Karangan ini semula hendak mengeksplorasi kemungkinan dialog antara sastra dan teologi di Indonesia. Sebagai seorang mahasiswa teologi, saya merasa bahwa teologi di Indonesia sedang memasuki masa kemarau atau masa paceklik panjang. Sebaliknya, saya melihat bahwa sastra justru sedang mengalami masa panen raya dalam kaitan dengan persoalan-persolan kemanusiaan. Masa subur sastra Indonesia itu mendorong saya untuk merencanakan sebuah dialog akademik antara sastra dan teologi. Dialog itu terjadi, namun persoalan-persolan kemanusiaan besar di Indonesia beberapa tahun terakhir ini, membawa kembali dialog itu untuk tidak terjadi di luar konteks Indonesia. Pada kesempatan kali ini, saya hanya mengambil dua peristiwa kemanusiaan, yaitu kekerasan negara dalam tragedi Mei 1998 dan tragedi Tsunami 2004.

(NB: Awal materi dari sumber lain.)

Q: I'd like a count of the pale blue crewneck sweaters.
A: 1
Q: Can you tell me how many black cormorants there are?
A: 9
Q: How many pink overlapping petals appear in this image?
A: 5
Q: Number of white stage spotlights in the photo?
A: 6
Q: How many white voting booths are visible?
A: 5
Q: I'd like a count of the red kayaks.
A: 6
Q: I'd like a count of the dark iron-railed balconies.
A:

Perjumpaan saya dengan sastra masih sangat balita. Kecintaan saya pada sastra mulai tumbuh ketika saya berkesempatan mengunjungi pusat-pusat diskusi, pameran, atau pementasan sastra selama saya menjadi mahasiswa di Sekolah Tinggi Filsafat Driyarkara dan Fakultas Teologi Universitas Sanata Dharma. Saya terpesona oleh kedekatan sastra dengan realitas indonesia, imaginasi sastra dalam mengkontemplasikan realitas, dan kebenaran yang terkandung dalam rahim sastra. Dalam dialog dengan sastra, saya seperti bangun dari tidur panjang. Realitas, imaginasi, dan kebenaran adalah pilar utama teologi yang sudah berkarat karena sering tak dipakai oleh para teolog.

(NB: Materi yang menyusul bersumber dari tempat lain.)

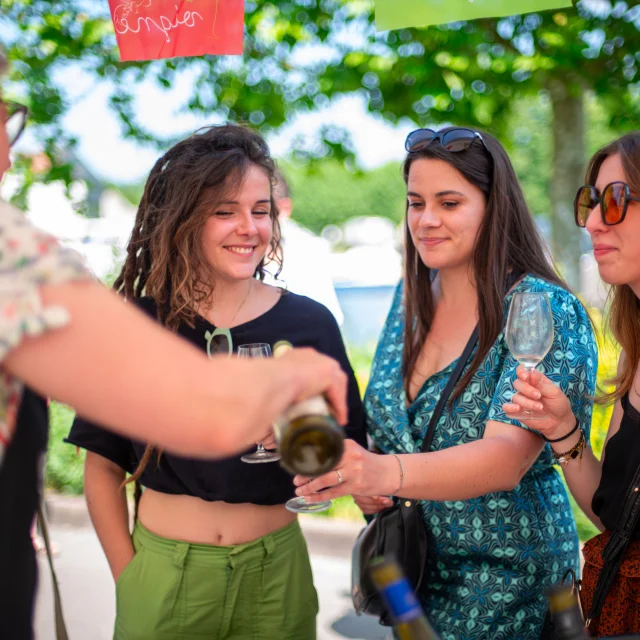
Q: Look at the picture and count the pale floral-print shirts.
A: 1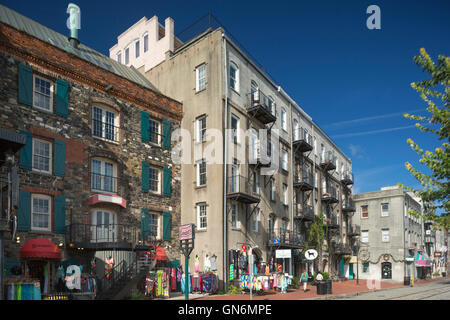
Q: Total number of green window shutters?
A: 12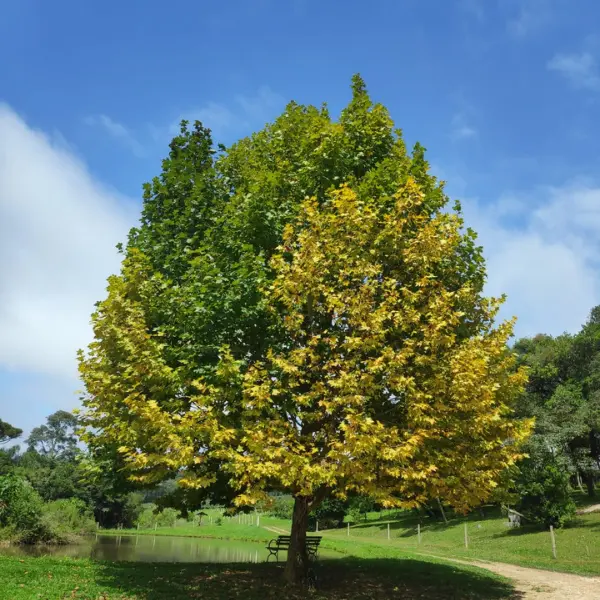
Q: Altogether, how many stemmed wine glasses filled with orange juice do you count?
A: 0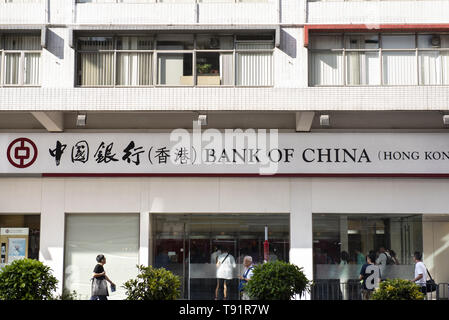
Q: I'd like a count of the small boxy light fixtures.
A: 4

Selalu ada bahaya bahwa istilah-istilah teologi menjadi berkarat. Karangan ini ditulis sebagai sebuah jawaban atas kritik yang dilontarkan publik terhadap teolog. Publik berharap bahwa teolog kontemporer Indonesia tidak sekedar melakukan "theological make up," tetapi sungguh berurusan dengan kemanusiaan Indonesia yang diberbagai tempat berdarah-darah. Paul Tillich, salah satu nabi besar dalam teologi sistematik, memberikan peringatan kepada teolog untuk masuk ke dalam realitas kehidupan. Tugas teolog bukan pertama-tama mencari kata-kata pengganti untuk konsep-konsep teologis, seperti dosa dan rahmat, yang terdengar ganjil di telinga publik dan semakin terdistorsi maknanya. Konsep-konsep klasik teologi berjalin erat dengan teks kehidupan. Konsep-konsep teologi yang ada itu barangkali ganjil, tetapi bukan berurusan dengan perkara ganjil.

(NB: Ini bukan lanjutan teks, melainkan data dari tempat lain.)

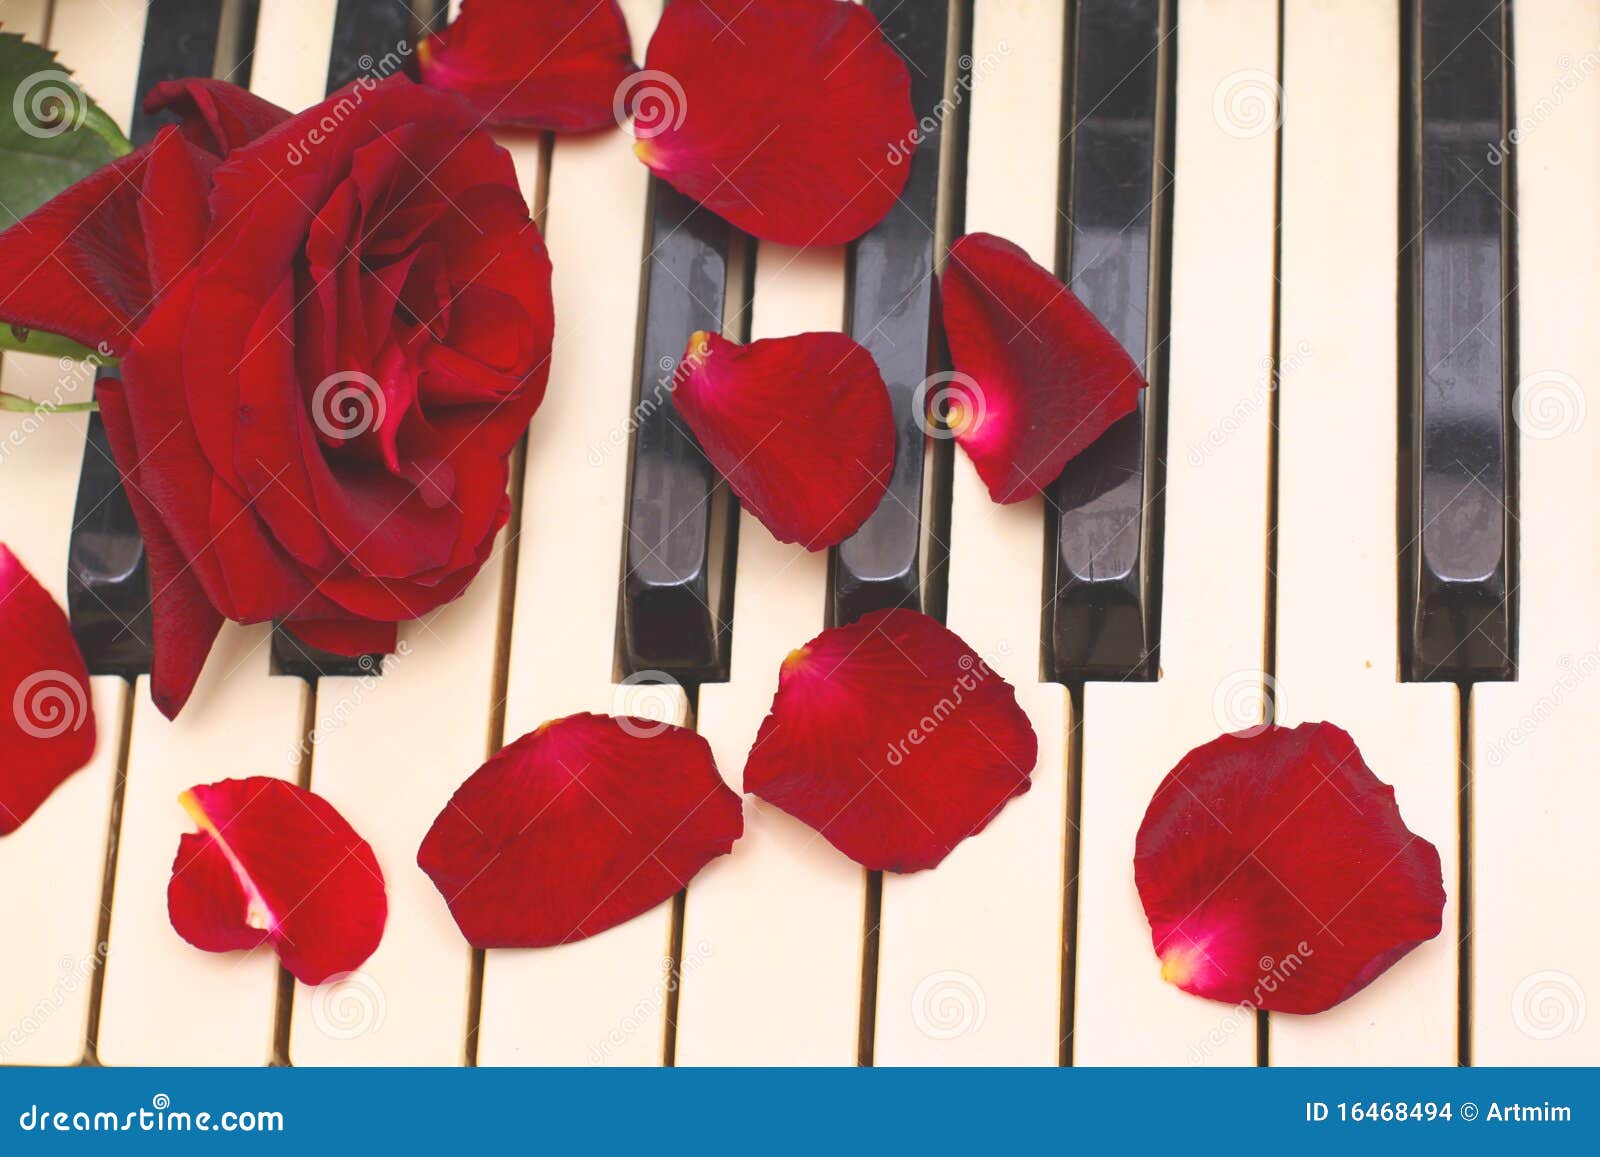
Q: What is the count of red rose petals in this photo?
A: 9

Saya hendak berterima kasih kepada Choan Seng-Song, salah seorang penyair Allah terkemuka di Asia, yang senantiasa menerima saya untuk hadir di ruang seminar teologinya. Sewaktu di Indonesia, saya hanya sempat membaca tulisan-tulisannya yang menggetarkan itu. Saat berjumpa langsung dengan beliau, ia tak ingin saya menokohkan seorang atau beberapa teolog, melainkan mendorong saya untuk menemukan keunikan saya sebagai teolog Indonesia. Saya juga hendak berterima kasih kepada Boyung Lee, seorang teolog perempuan Korea, yang mendidik saya untuk belajar bahasa 'perempuan' dalam teologi. Ia mendidik kami untuk berteologi yang menyapa manusia.
Akhirnya, saya hendak berterima kasih kepada George Griener dan Howland Sanks yang menemani peziarahan teologis saya sehingga saya menemukan cahaya pada akhir.
Semoga teologi tak terjebak pada debat teodice, karena dihadapan kita terbentang berbagai tragedi kemanusiaan yang mencecerkan banyak darah. Semoga teolog sebagai penyair Allah senantiasa berada di lokasi-lokasi dimana kemanusiaan sedang dipertaruhkan kehidupannya.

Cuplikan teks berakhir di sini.